PROBLEM STATEMENT: All of the data below should be printed again word for word, pictures excluded.

PROVIDED DATA:
+--

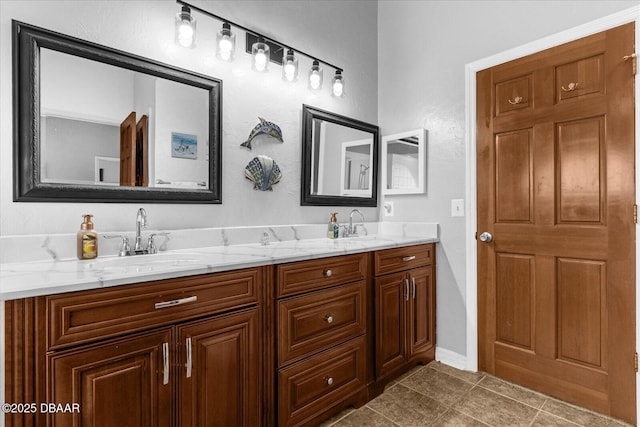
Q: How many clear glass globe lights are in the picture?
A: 6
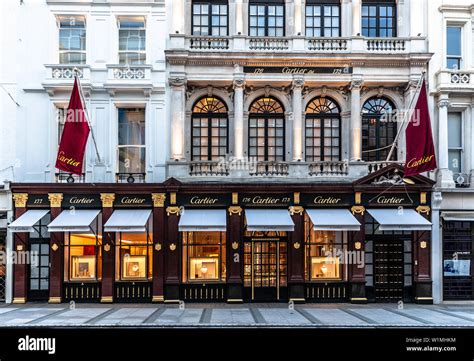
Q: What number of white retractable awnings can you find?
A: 7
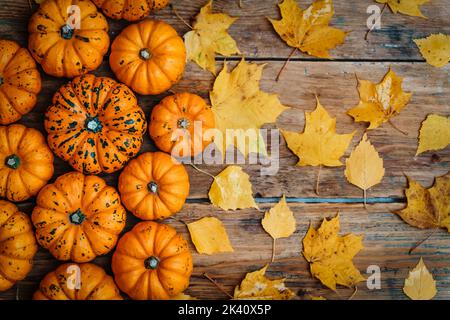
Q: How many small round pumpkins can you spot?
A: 12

+--

TASK ANSWER:
Q: How many clear glass globe lights are in the picture?
A: 6
Q: What number of white retractable awnings can you find?
A: 7
Q: How many small round pumpkins can you spot?
A: 12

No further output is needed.